I think they go too far in saying that we must give ourselves to
the exclusive singing of the Psalms. Because, as I say, many
of the Psalms are really David's, and they're a great manual of
his prayers. Time and time again we see it.
Look, for example, at the language that we have earlier in the 55th
Psalm. And what does David say here?
Give ear to my prayer, O God, and hide not thyself from my
supplication. Attend unto me and hear me. I mourn in my complaints and
make the noise. It's David addressing God in
prayer. And then another example, Psalm
61. The Psalm of David. Hear my cry, O God. Attend unto
my prayer. From the end of the earth will
I cry unto them, when my heart is overwhelmed. Lead me to the
rock that is higher than I. O David is a man who here is
giving himself time and beguiling to prayers, addressing himself
to the Lord his God. Now it has been observed that
with regards to prayers A man stands in need of three things
if he's going to pray a rite. First of all, he will have a
very deep sense of his own need. He'll have a sense of need before
God. Secondly, he will feel that all
human help cannot help him. All human help fails him. and then thirdly he will need
the gracious help of the Holy Spirit the one who helps us in
all our infirmities when we know not what to pray for as we ought
well David certainly knew what it was to be in trouble he was
often in great need and there was none on hand at all who could
assist him in any way afford any help to him He was a man
who was continually led in very trying paths. A man who time
and again we find passing through deep waters. We read something
of course of his experiences there in the two books of Samuel. And what trials, what troubles
this man has to pass through. So much painful exercise even
in his own soul. And yet in all of these various
vicissitudes of his life we see prayer flourishing in the man. Or there were those outward trials,
how time and again he would have to flee from King Saul how cruel
Saul was in his treatments of the young man. And we see it
in the titles of so many of the Psalms. The 57th Psalm, for example. Again, we're told it's to the
chief musician. It's obviously one that's going
to be used in the praises of God in the tabernacle. And then
we're told something about the musical setting, Altasgith. It's
a miktam, the psalm giving instruction. The psalmist died. And when was
it? When he fled from Saul in the
cave. And he's having to hide himself with his men because
Saul's at hand and Saul will persecute him. He cries out in that 57th Psalm,
my soul is among lions. That's how he felt, you see,
Saul and all his men about him, and David in the gravest of danger. My soul is among lions, he says,
and I lie even among them that are set on fire. Even the sons
of men whose teeth are spears and arrows, and their tongue
is a sharp sword. He says to his friends, Jonathan,
the son of Saul, there is but a step between me and death.

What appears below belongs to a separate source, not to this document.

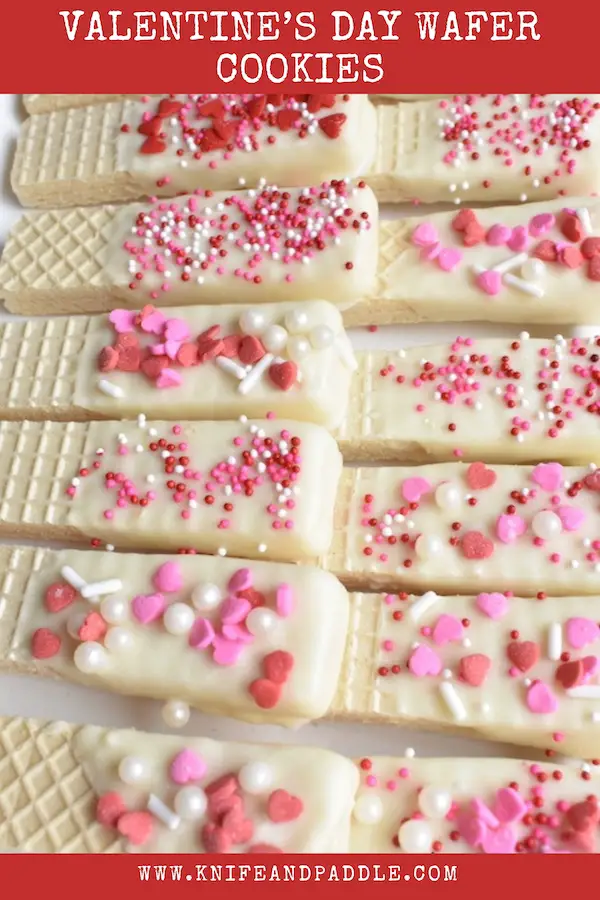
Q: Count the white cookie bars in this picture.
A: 12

That's how he felt. My next step will be my last.
I'm going to be taken. I'm going to die. No prospect. And as I said here, in this particular
109th Psalm, he's very much aware of his enemies. He's praying
against his enemies. In that sense it's an imprecatory
psalm. But it's interesting, I think
I've mentioned this before, because Isaac Watts, we're familiar with
his hymns, but initially Isaac Watts sets out with his wonderful
poetic gift to to set the whole book of Psalms as it were in
Christian dress. That's how he approaches the
book of Psalms. He writes paraphrases on all
the Psalms. If you ever see it on a second-hand
bookshelf, do acquire a copy of Watts' Psalms of David. And He writes forward and explains
how he has approached his subject. He wants to take the Psalms of
the Old Testament, he says, and he wants to dress them in a Christian
dress. As I said, so many are Messianic,
they speak of Christ, but we don't have the name of Christ.
But when it comes to these sort of Psalms, where David is praying
very specifically against his enemies, this is what says, I
have endeavored, he says, to turn the edge of them against
our spiritual adversaries, against sin, Satan and temptation. We don't pray against our enemies,
we pray for them, don't we? That's the Christian spirit.

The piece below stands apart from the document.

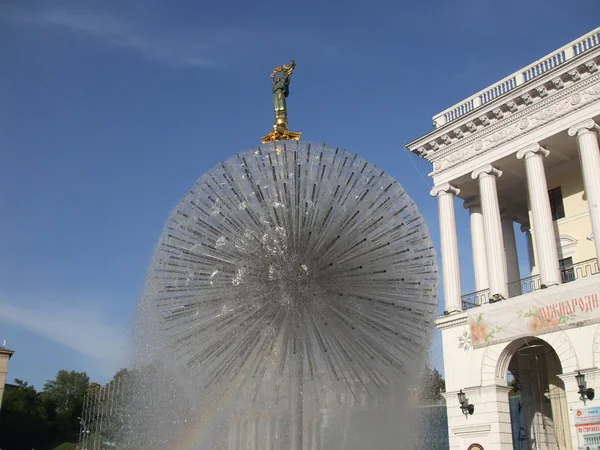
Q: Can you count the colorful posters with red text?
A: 2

So what are we to make of these Psalms under the Old Testament
dispensation? Well, I think Watts gives us
some good counsel. We turn the edge of these Psalms
against our spiritual adversaries, those great enemies, sin and
Satan and his temptation, even against ourselves and our own
nature. And you see, David was aware
of his inward foes. Oh, what troubles David knew. It wasn't just those enemies
that were without. What of himself? Oh, he was a
man who had an acute awareness of his sinfulness. He knew what
he was before God. He knew that his righteousnesses
were filthy rags he would make mention, he says, to God of thy
righteousness, even of thine own, in the language of Psalm
71. And see how he confesses his sin there in the 38th Psalm. He says at verse 6, I am troubled.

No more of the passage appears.